La sera del 18 maggio 1990, nel cuore del Rione Sanità di Napoli, la camorra ha compiuto uno dei crimini più atroci della sua lunga scia di sangue. Tra le vittime di quella notte di violenza c’era Nunzio Pandolfi, un bambino di soli due anni.
Nunzio era tra le braccia del padre, Gennaro, quando due killer irruppero nella loro abitazione. Senza esitazione, i sicari aprirono il fuoco, uccidendo entrambi. Un istante e una famiglia fu annientata, lasciando dietro di sé una scia di dolore e indignazione. La comunità del Rione Sanità fu sconvolta da quella tragedia, che divenne simbolo della brutalità senza limiti della camorra.
Durante i funerali, don Franco Rapullino, parroco del quartiere, pronunciò parole che riecheggiarono in tutta Napoli: “Fujtevenne ‘a Napule” – scappate via da Napoli. Un grido di rabbia, un urlo di disperazione che risuonava come una condanna verso una città stretta nella morsa della criminalità organizzata.
Le immagini di Nunzio sono rare, quasi inesistenti. Una delle poche foto conosciute lo ritrae mentre riceveva soccorso in ospedale, poco dopo l’agguato. Un’immagine che ancora oggi incide il cuore di chi la guarda, ricordando che la camorra non ha mai avuto pietà nemmeno per i più piccoli.

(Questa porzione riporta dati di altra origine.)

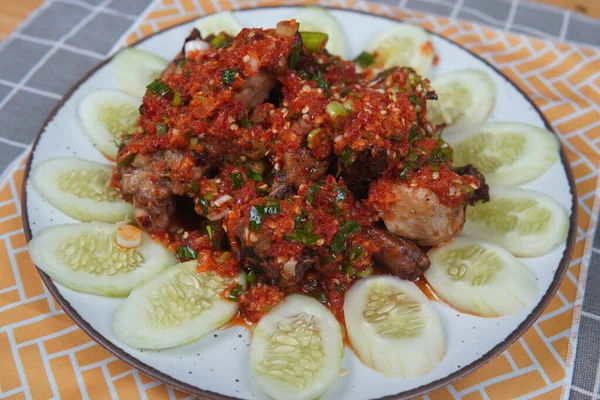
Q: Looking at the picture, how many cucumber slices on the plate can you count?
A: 14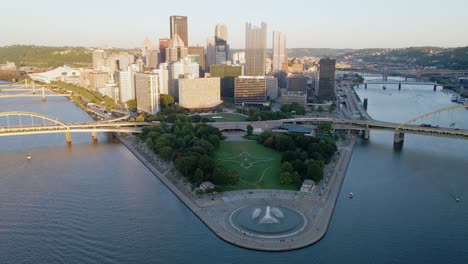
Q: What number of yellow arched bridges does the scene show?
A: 2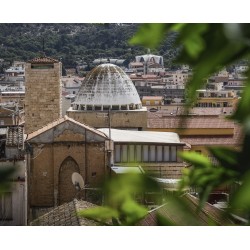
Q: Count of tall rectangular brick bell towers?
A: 1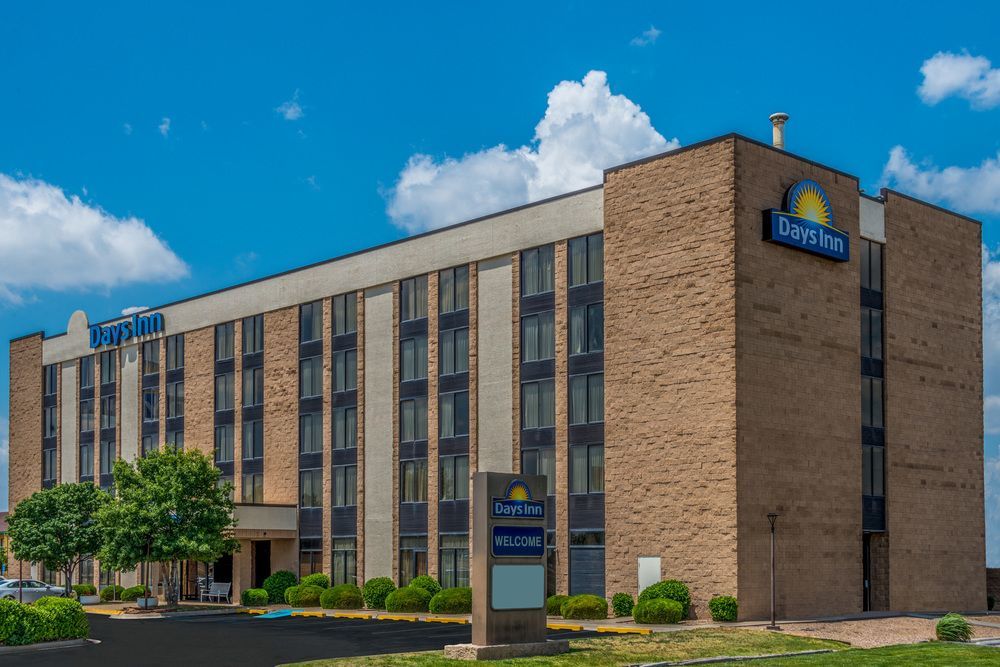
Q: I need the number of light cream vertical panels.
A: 4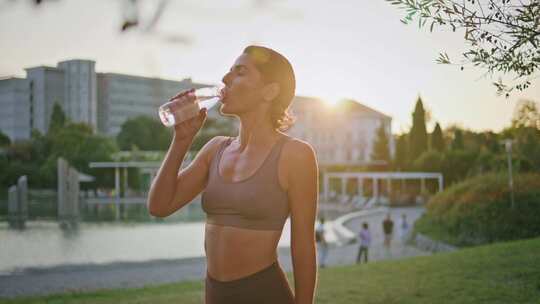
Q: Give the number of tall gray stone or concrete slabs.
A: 4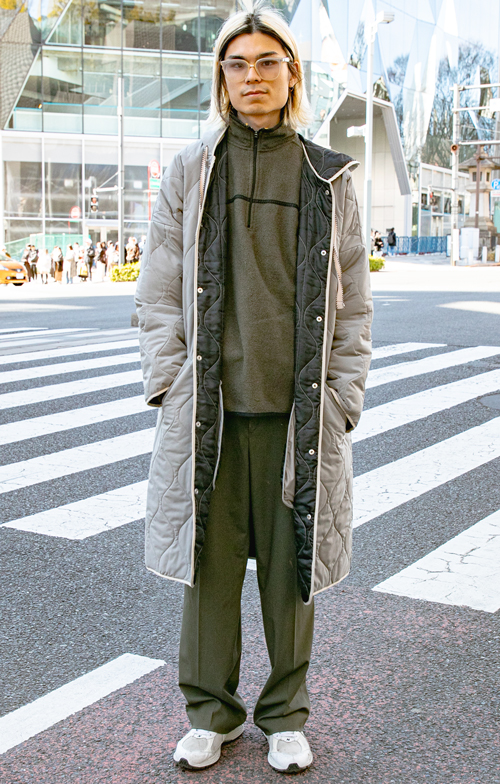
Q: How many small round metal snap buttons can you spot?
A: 10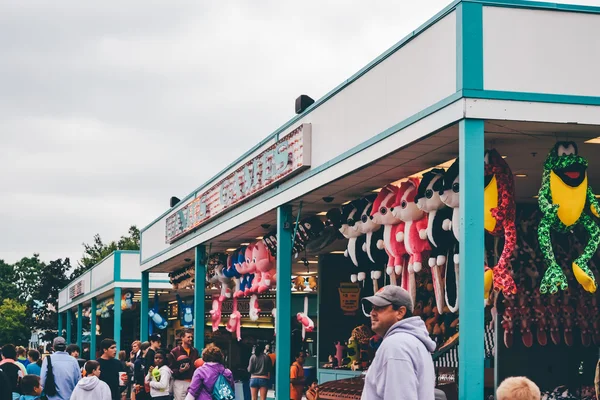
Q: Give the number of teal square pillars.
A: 9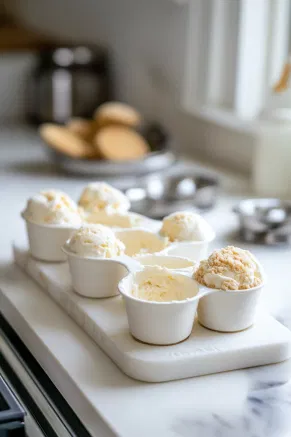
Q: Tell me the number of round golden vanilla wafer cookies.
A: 4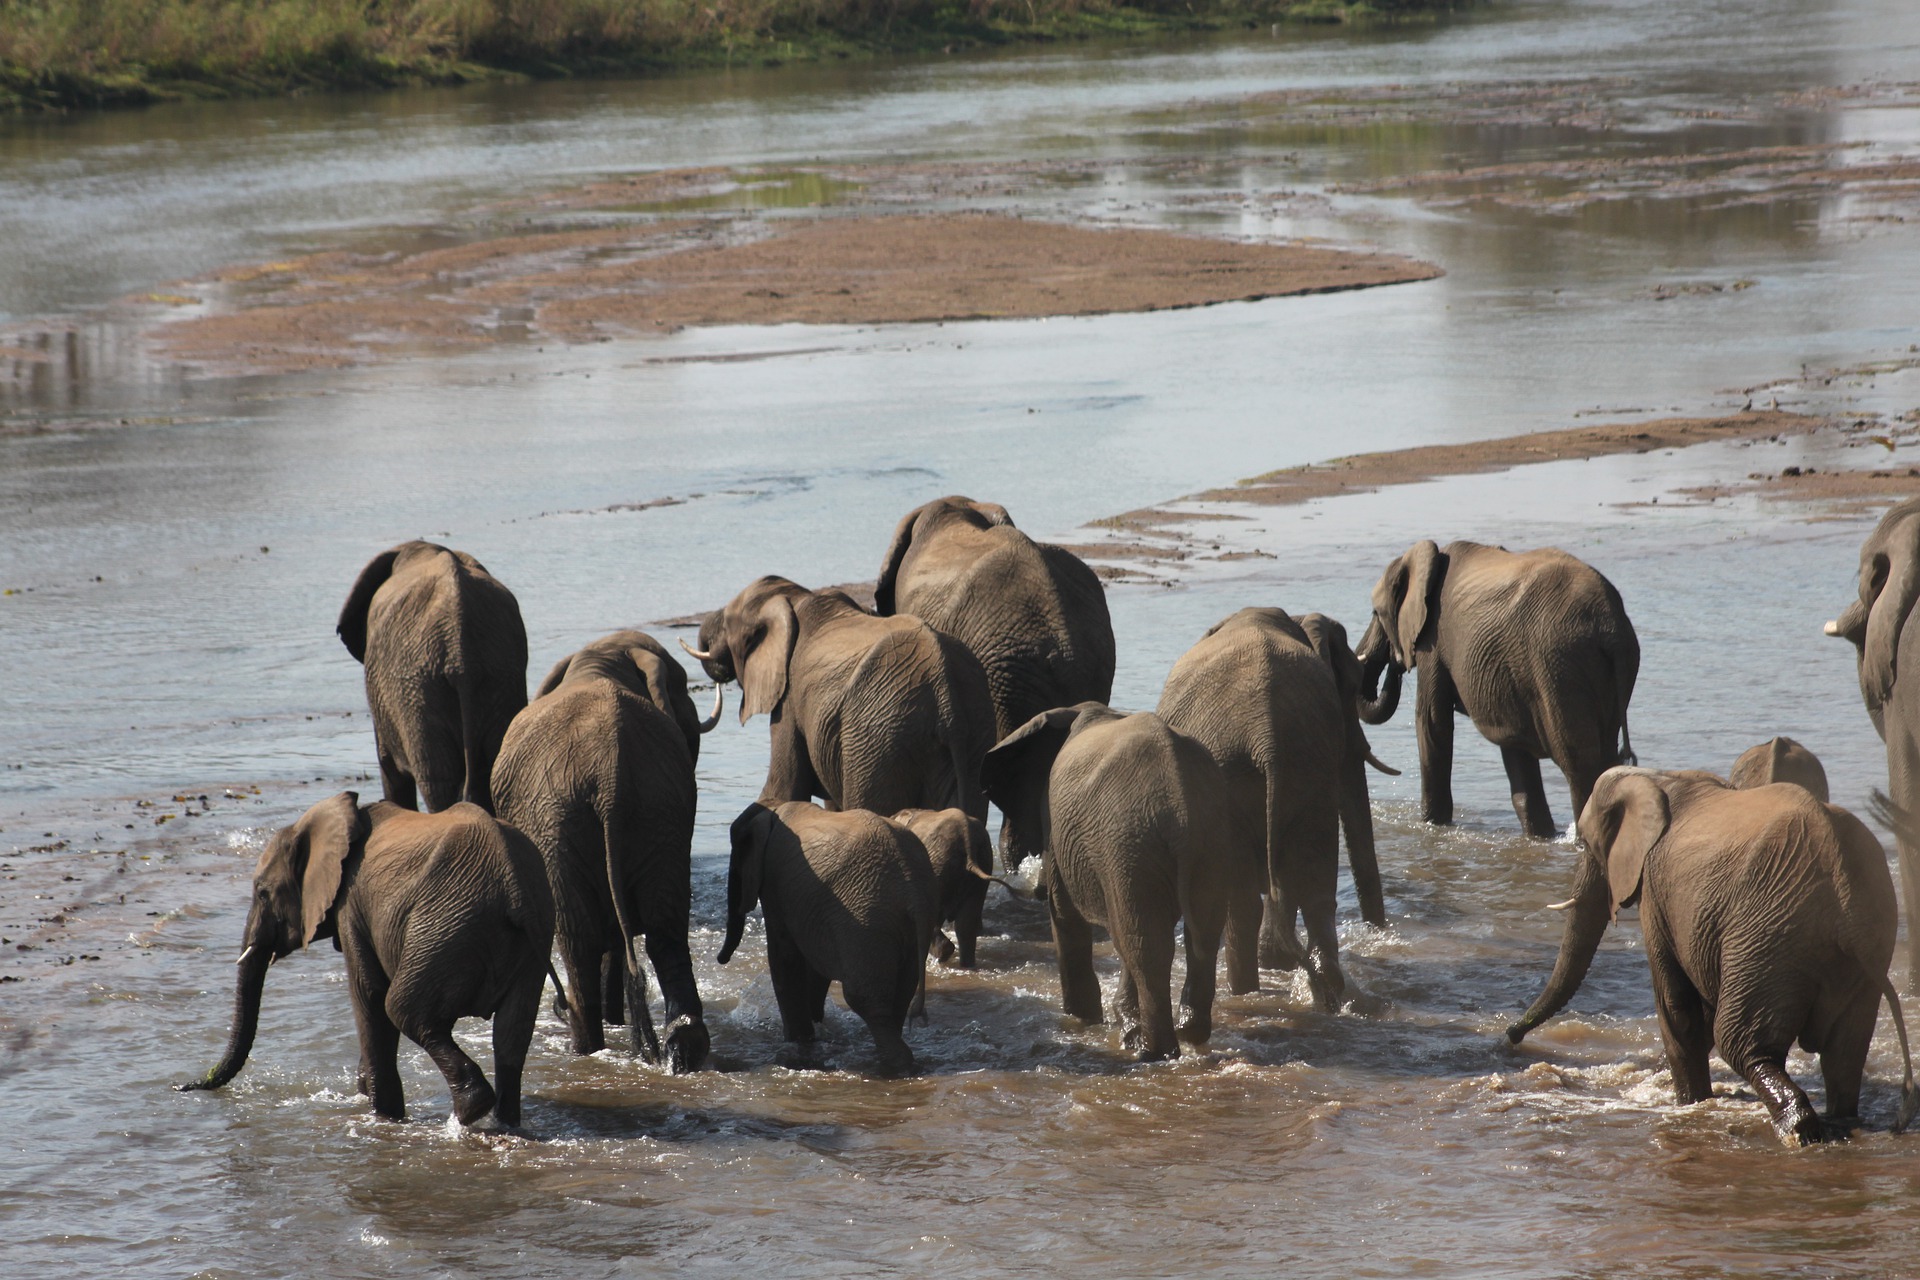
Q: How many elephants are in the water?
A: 13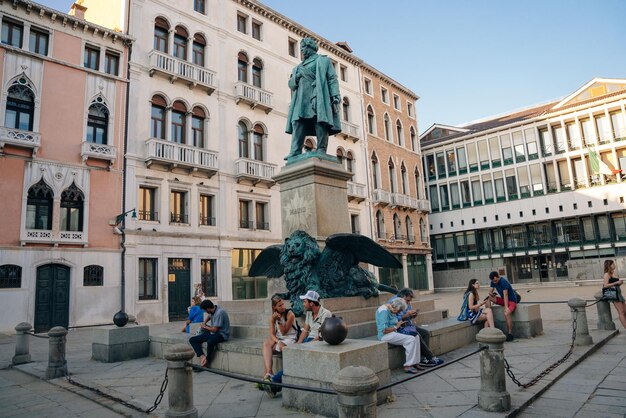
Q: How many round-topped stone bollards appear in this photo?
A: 7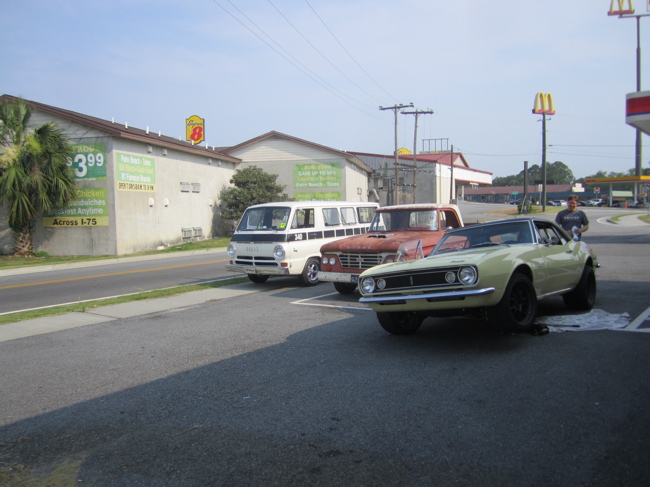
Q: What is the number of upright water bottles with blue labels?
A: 0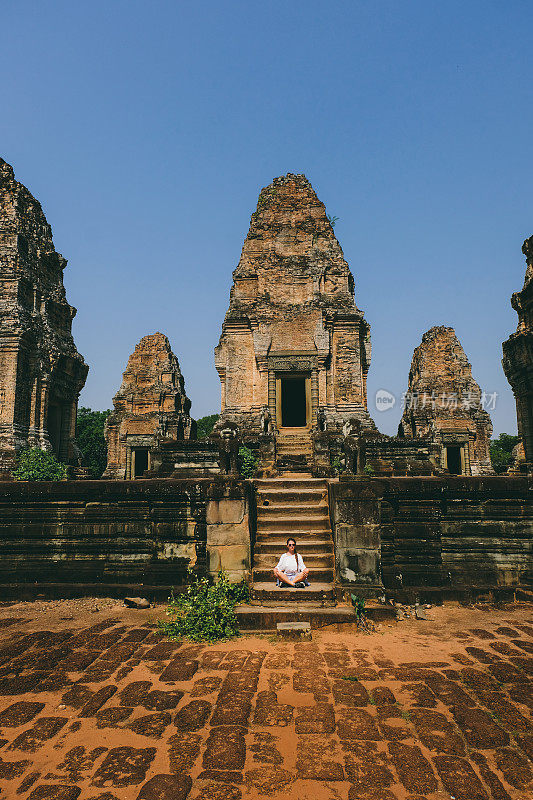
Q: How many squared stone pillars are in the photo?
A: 2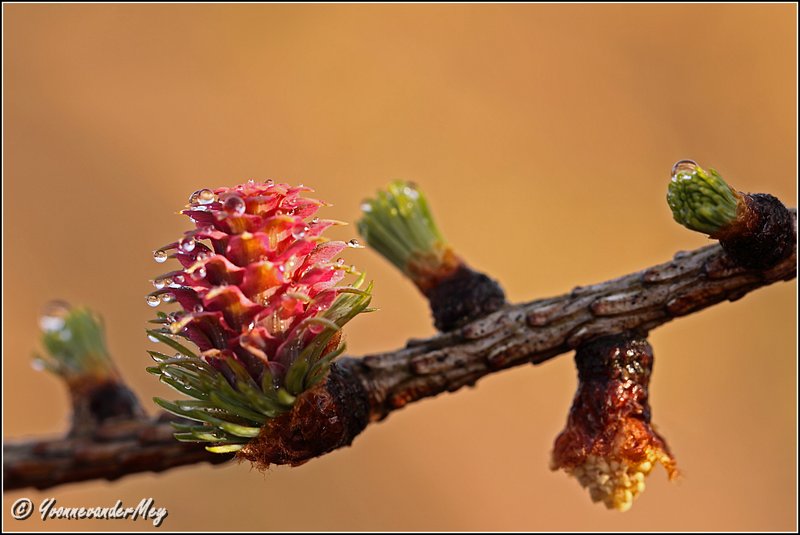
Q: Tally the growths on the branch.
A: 5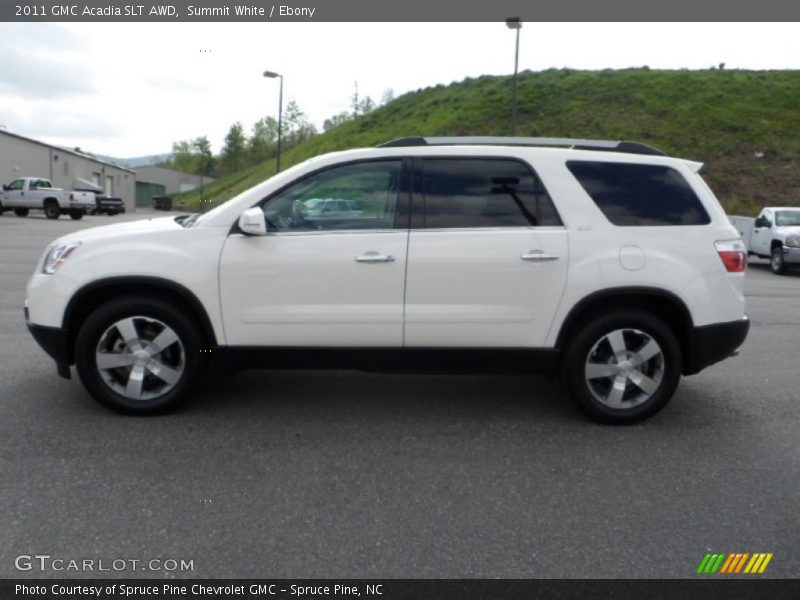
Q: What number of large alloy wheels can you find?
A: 2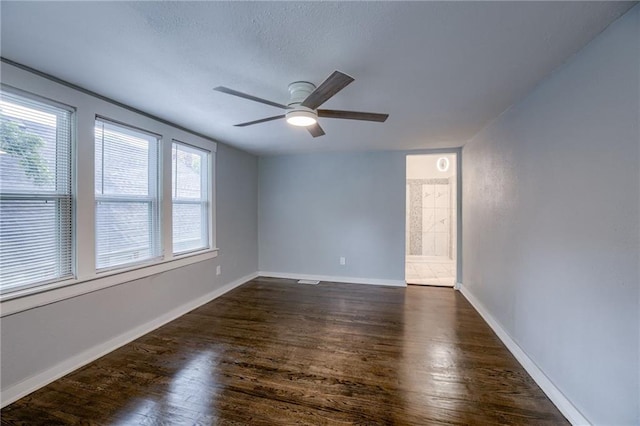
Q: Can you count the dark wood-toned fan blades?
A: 5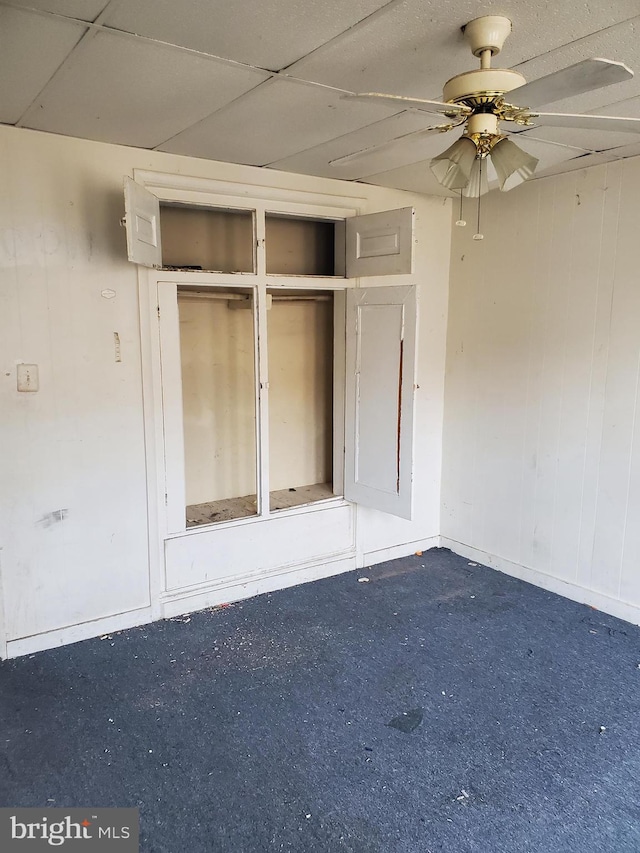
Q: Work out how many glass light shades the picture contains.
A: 3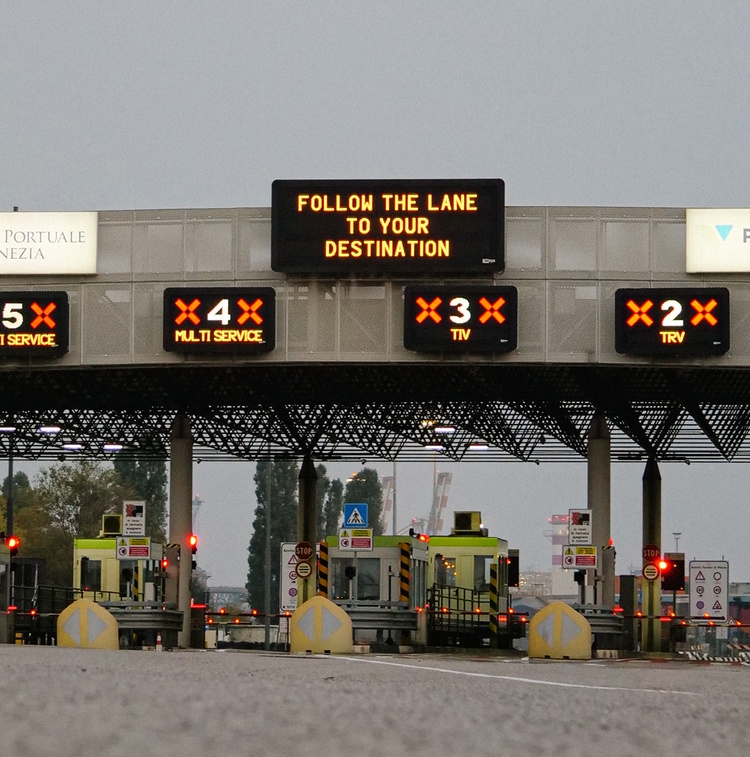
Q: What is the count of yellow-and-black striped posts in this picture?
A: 4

Per questo, oggi, vogliamo ricordare Nunzio in un altro modo, con l’immagine di una piccola bara bianca. Perché non è vero che la camorra non uccide i bambini. E perché di bare bianche come quella di Nunzio, Napoli ne ha seppellite troppe. Ricordare quelle vite spezzate è un dovere collettivo, per non lasciare che il silenzio e l’indifferenza continuino a fare da scudo all’orrore.
Nunzio Pandolfi non è solo un nome tra tanti. È un simbolo di innocenza violata, di sogni mai vissuti, di una città che lotta ogni giorno per risorgere dalle sue ceneri.